▶ _Recorded data_:

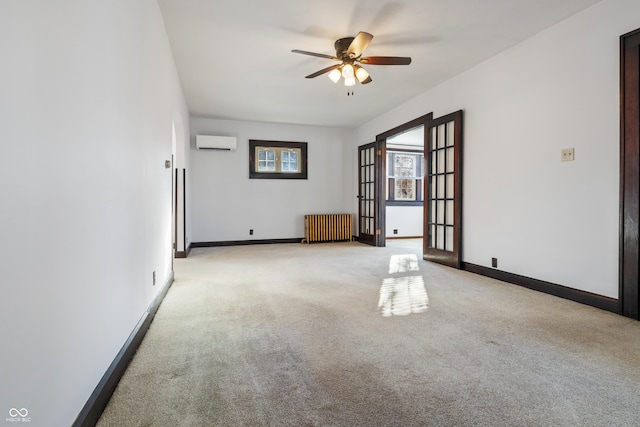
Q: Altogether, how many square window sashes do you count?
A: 2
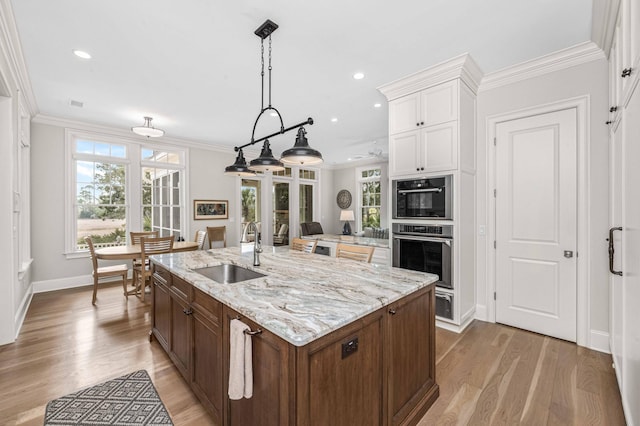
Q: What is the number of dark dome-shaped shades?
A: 3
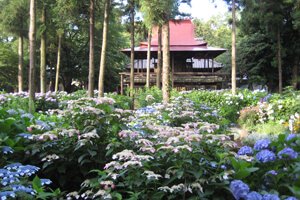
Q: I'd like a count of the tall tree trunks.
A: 12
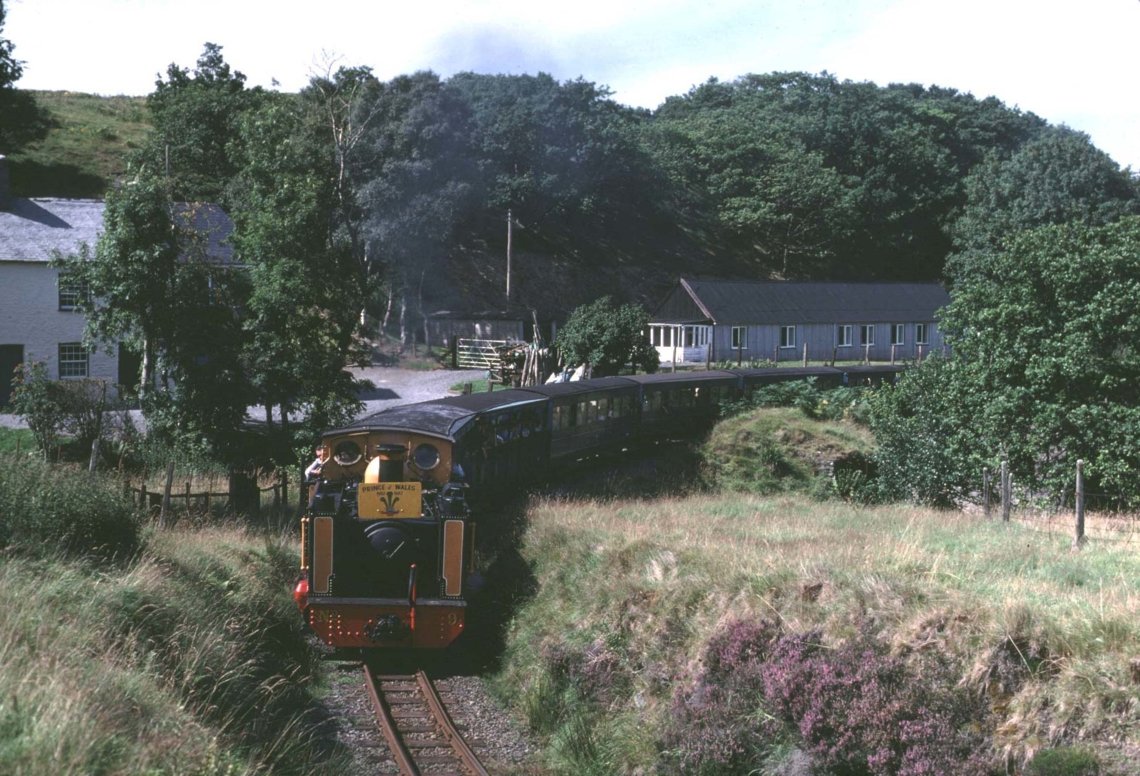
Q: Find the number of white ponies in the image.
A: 0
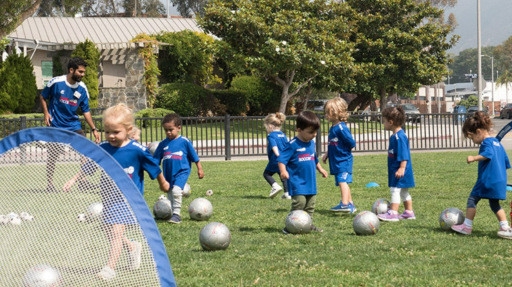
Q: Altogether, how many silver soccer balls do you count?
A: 11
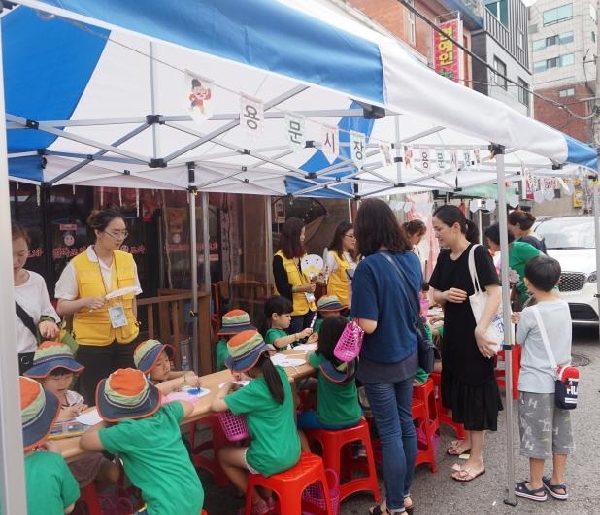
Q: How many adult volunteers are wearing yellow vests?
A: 3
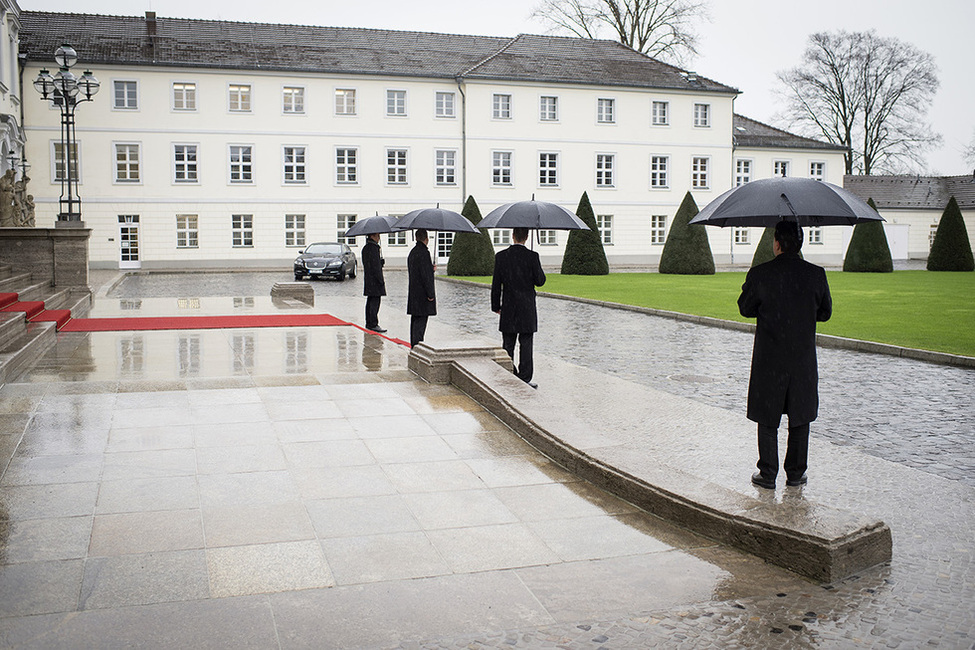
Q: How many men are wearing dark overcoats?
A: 4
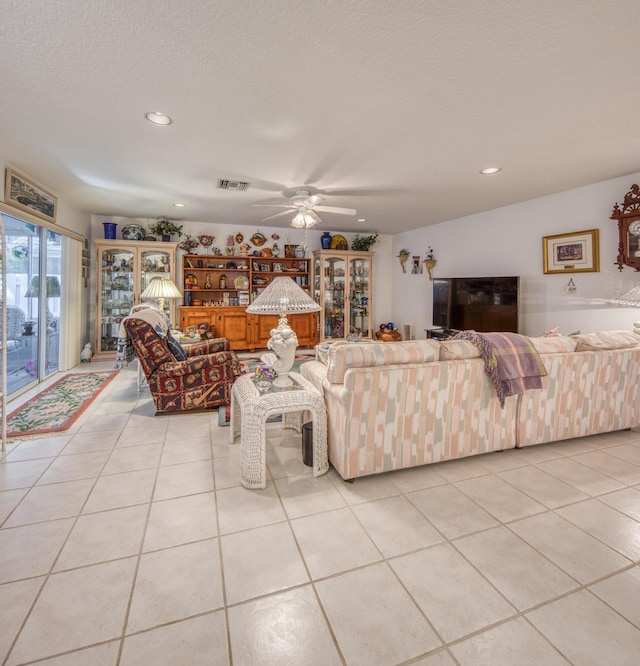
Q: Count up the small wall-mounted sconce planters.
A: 2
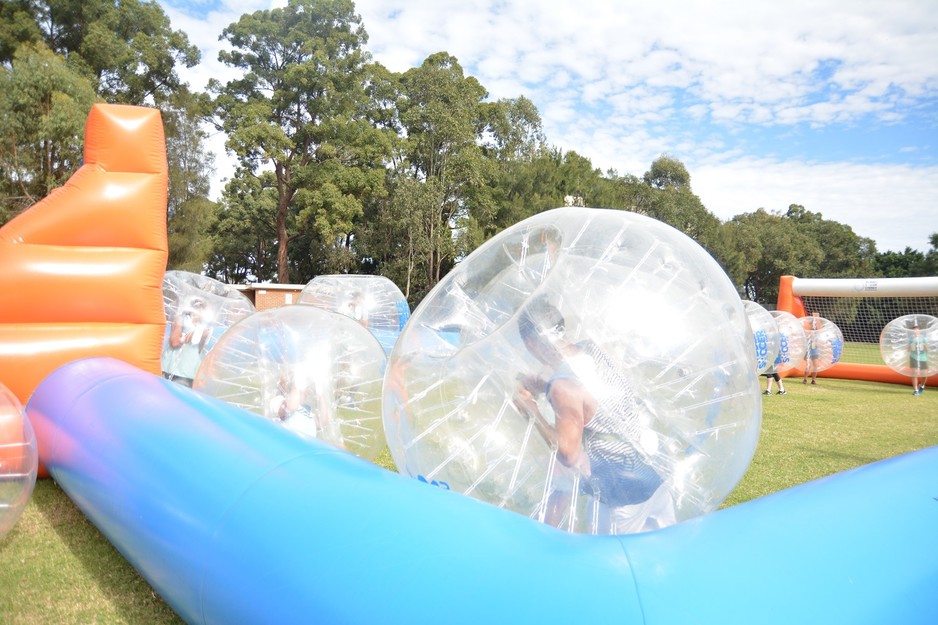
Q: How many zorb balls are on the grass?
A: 9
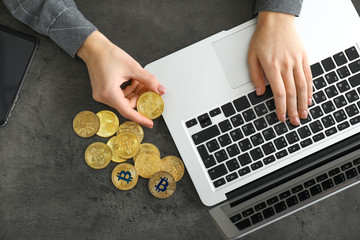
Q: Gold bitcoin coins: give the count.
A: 12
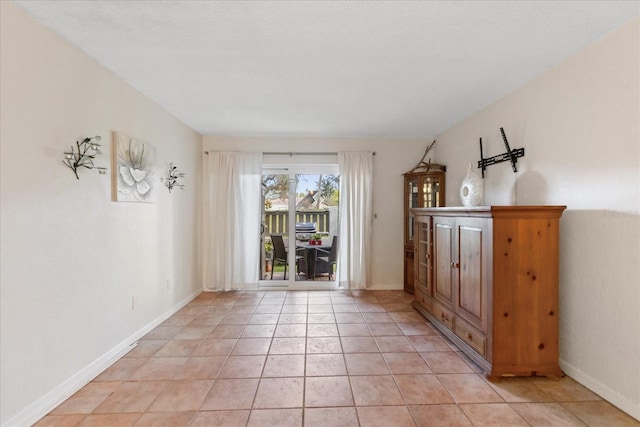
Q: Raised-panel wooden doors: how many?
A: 2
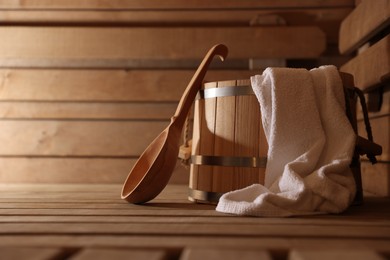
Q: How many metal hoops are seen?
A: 3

▶ _Task goal_:
Filter the listing above so that only lines holding the word "balls" remain, and report those lines.

▶ _Exercise result_:
Q: Altogether, how many silver soccer balls do you count?
Q: How many zorb balls are on the grass?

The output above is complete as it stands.